CLI tool for running JAX training on Google Cloud Spot TPUs with automatic preemption recovery and checkpoint resumption
Project description
SpotJAX
CLI tool for running JAX training on Google Cloud Spot TPUs with automatic preemption recovery. Provisions TPUs, uploads code, runs training, and seamlessly retries when Spot instances get preempted.
Installation
pip install spotax
Requires Python 3.10+ and gcloud CLI.
# Verify prerequisites
spotax setup
# Auto-fix issues (SSH keys, OS Login)
spotax setup --fix
Quick Start
spotax run train.py --tpu v5litepod-1 --zone us-central1-a
SpotJAX will:
- Create a GCS bucket for checkpoints
- Provision a Spot TPU
- SSH into all nodes and upload your code via rsync
- Run
spotax_setup.shif present (custom pre-install steps) - Install
requirements.txtdependencies - Run your script with checkpoint/distributed env vars injected
- On preemption: clean up, provision a new TPU, and resume from last checkpoint
Project Structure
your-project/
train.py # Your training script
data.py # Data loading (optional)
spotax_utils.py # Checkpoint & distributed utilities (copy from examples/)
requirements.txt # Dependencies installed on TPU VMs
spotax_setup.sh # Pre-install script (optional)
spotax_utils.py
SpotJAX handles infrastructure recovery automatically — on preemption it provisions a new TPU and reruns your script.

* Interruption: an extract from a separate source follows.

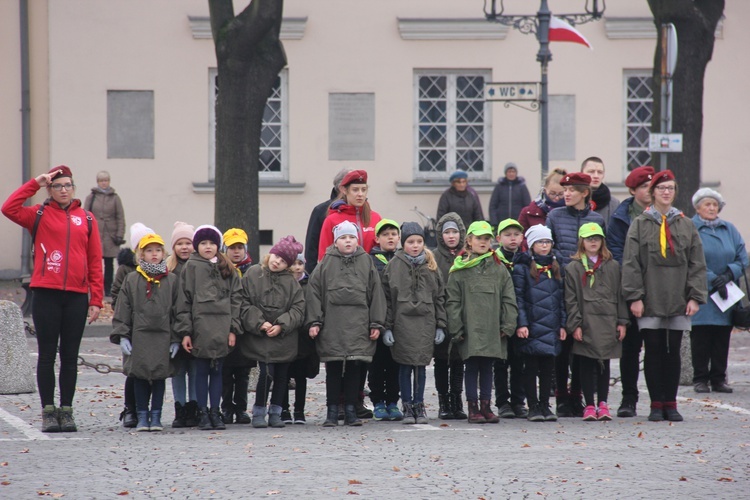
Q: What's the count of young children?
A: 15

But without checkpointing, your training would restart from step 0 every time. spotax_utils.py bridges this gap: it saves model state to GCS and restores it on retry, so training resumes from where it left off.
Copy this file from examples/ into your project. It provides checkpoint management and distributed training setup with no runtime dependency on the spotax package.
from spotax_utils import CheckpointManager, get_config, setup_distributed
config = get_config()
setup_distributed(config) # Required for multi-node (v4-16+), no-op for single-node
ckpt = CheckpointManager(config.checkpoint_dir, save_interval_steps=1000)
state, start_step = ckpt.restore_or_init(initial_state)
for step in range(start_step, max_steps):
state = train_step(state, batch)
ckpt.save(step, state)
if ckpt.reached_preemption(step):
break # Orbax already saved checkpoint, orchestrator will retry
ckpt.close()
How checkpointing works:
- SpotJAX enables GCP's autocheckpoint. On preemption, GCP sends SIGTERM to the VM.
- Orbax catches SIGTERM and saves a checkpoint automatically, even outside
save_interval_steps. reached_preemption()detects this across all hosts and returnsTrueso your script exits cleanly.- The orchestrator then provisions a new TPU and reruns.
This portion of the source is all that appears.